(Collected data)
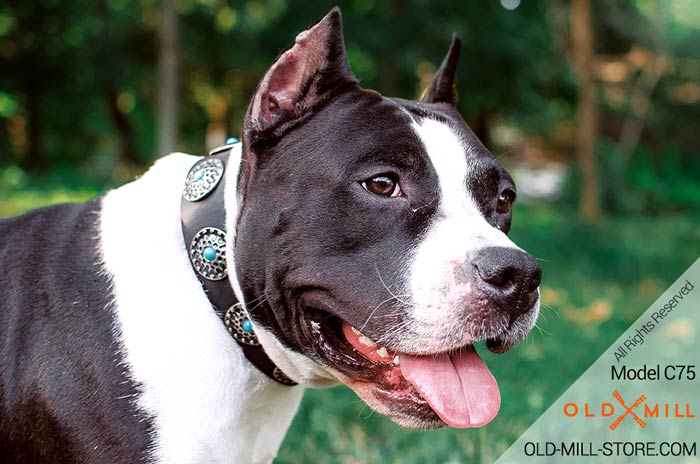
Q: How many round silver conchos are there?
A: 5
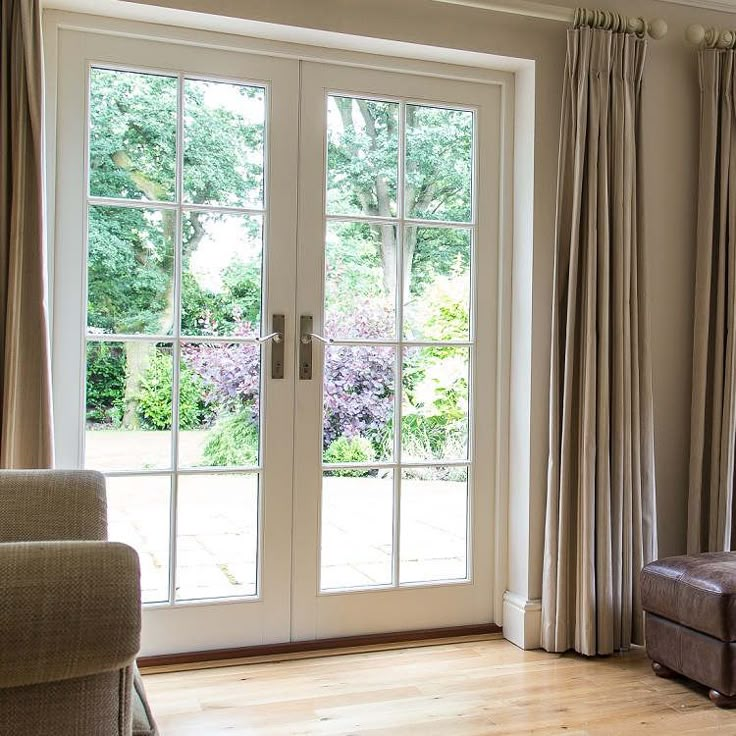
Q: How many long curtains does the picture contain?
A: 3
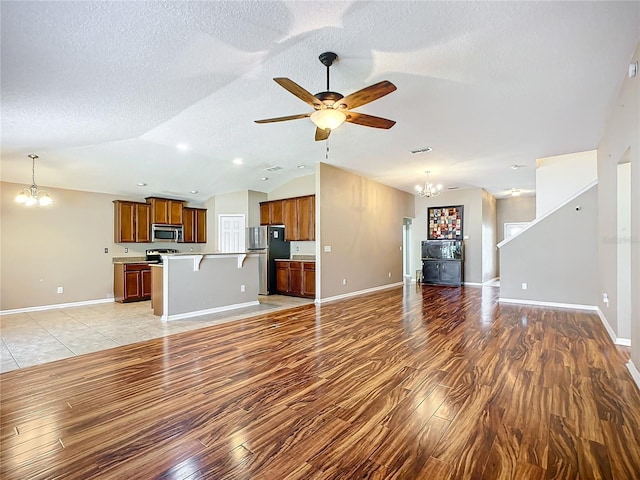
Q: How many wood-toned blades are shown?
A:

**Exercise prompt**
Give the entries above again exactly, minus their pictures.

**Reply**
Q: How many round silver conchos are there?
A: 5
Q: How many long curtains does the picture contain?
A: 3
Q: How many wood-toned blades are shown?
A:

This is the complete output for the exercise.